The model completed its trial at EMA’s Power System Control Centre in September. It can forecast island-wide solar irradiance up to one hour ahead, with an average error rate lower than 10%, one of the lowest for solar forecasting in the tropics. According to a statement by EMA, Singapore’s power system operator, the model uses data from real-time irradiance sensors that are installed on rooftops of buildings and electrical substations across the country.
The model involves several dynamic solar forecasting techniques, including satellite imagery and machine learning algorithms. Combining outputs from MSS’ numerical weather prediction system, SINGV, the Solar Forecasting Model collects various types of data to generate solar irradiance forecasts at regular intervals from 5 minutes to 24 hours ahead of schedules.
Solar power generation cannot be moderated according to energy demand, unlike power generation plants. Solar power generation is dependent on Singapore’s tropical weather conditions, which vary due to environmental factors. This can lead to imbalances between electricity demand and supply output from solar photovoltaic (PV) systems.

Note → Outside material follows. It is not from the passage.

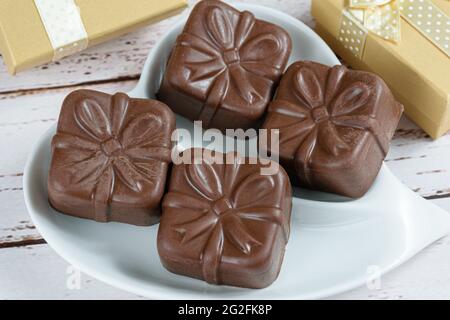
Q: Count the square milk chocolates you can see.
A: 4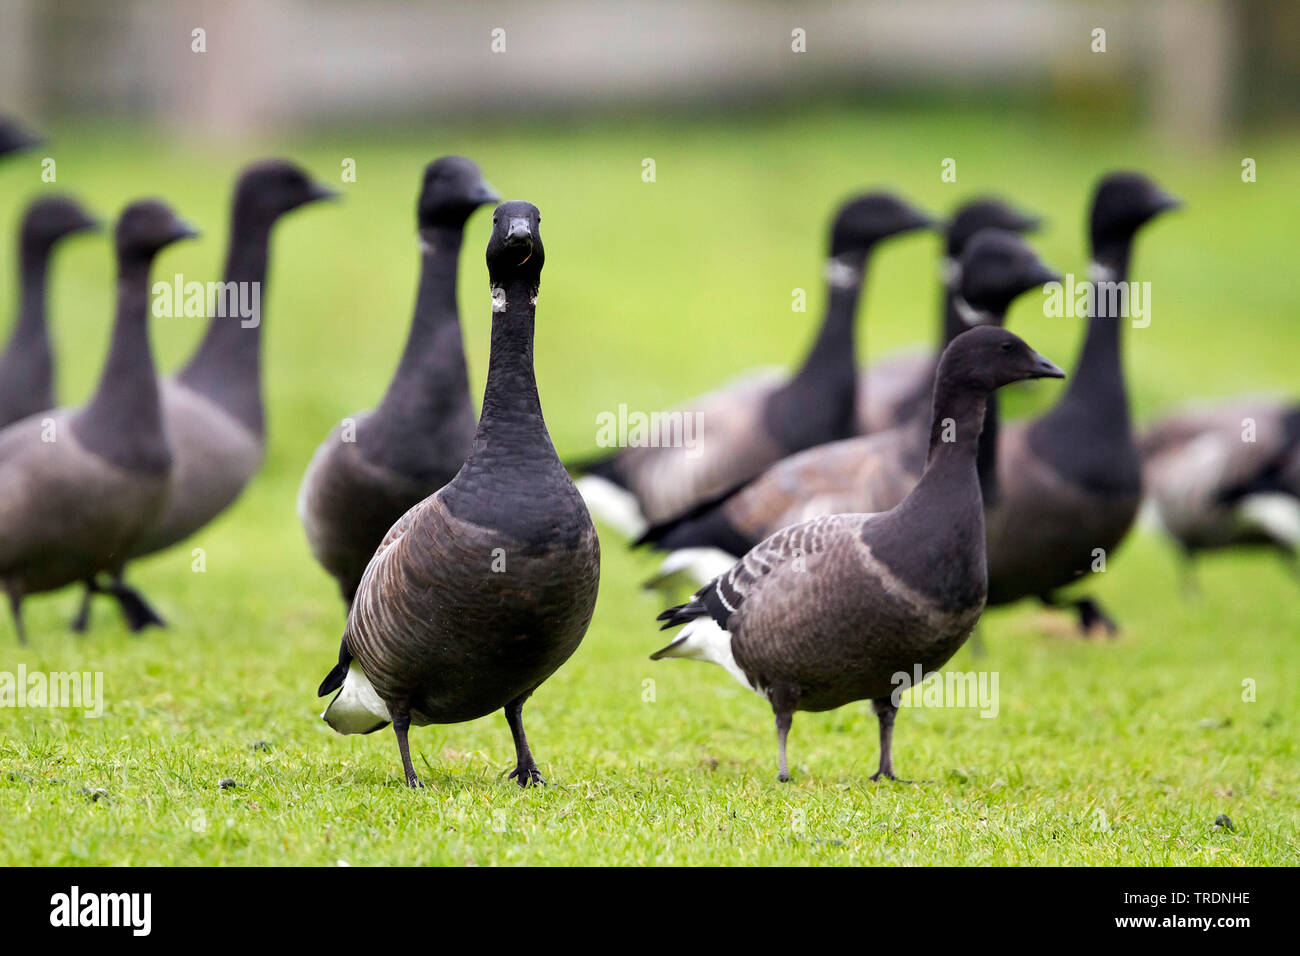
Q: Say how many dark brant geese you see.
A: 12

The model would allow EMA to anticipate the solar power output and take pre-emptive actions to manage solar intermittency and balance the power grid. This is another step towards maintaining grid reliability as the government scales up solar deployment in Singapore, the statement wrote.
The model will also enable the electricity market to procure additional reserves or adjust the output of power generation plants and energy storage systems to increase electricity supply ahead of time to meet demand.

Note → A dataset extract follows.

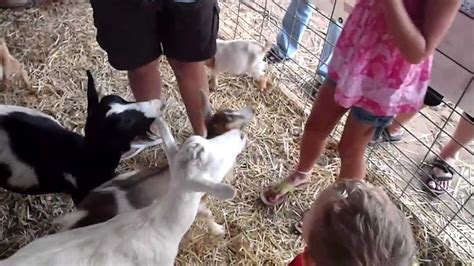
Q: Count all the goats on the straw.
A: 5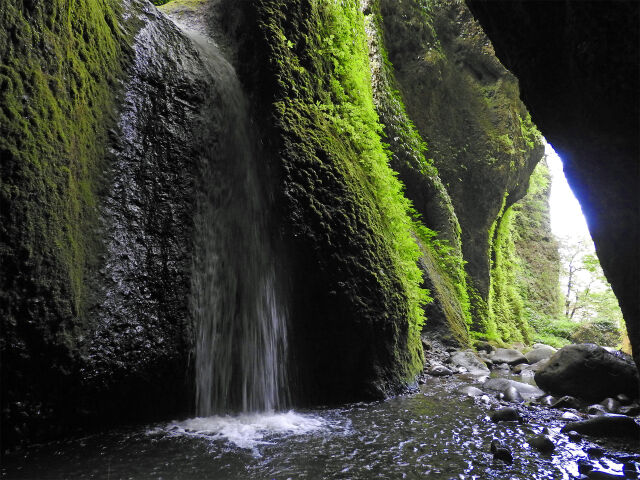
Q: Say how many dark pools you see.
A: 1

Following the completion of the trial, EMA is upgrading its Energy Management System (EMS) to incorporate solar generation forecasts produced by the Solar Forecasting Model by 2023. These forecasts would also be provided to the Energy Market Company (EMC), Singapore’s wholesale electricity market operator, to be factored into the market clearing process. This will generate more precise dispatch schedules for power generators to meet power system demand.
By 2030, Singapore aims to deploy at least 2 gigawatt-peak (GWp) of solar capacity, under the Singapore Green Plan 2030. A reliable solar forecasting model to predict solar irradiance will enhance the country’s grid resilience and flexibility while supporting the deployment of additional solar capacity.
The Singapore Green Plan 2030 was unveiled in February 2021. As OpenGov Asia reported, the country is keen to make a concerted effort to seek green growth opportunities to create new jobs, transform Singapore’s industries and harness sustainability as a competitive advantage. The plan aims to help more local enterprises restructure to adopt greener technologies and practices, and shift towards greener business activities. Other objectives include planting one million more trees, quadrupling solar energy deployment by 2025, reducing the waste sent to landfill by 30% by 2030, and having at least 20% of schools be carbon neutral by 2030.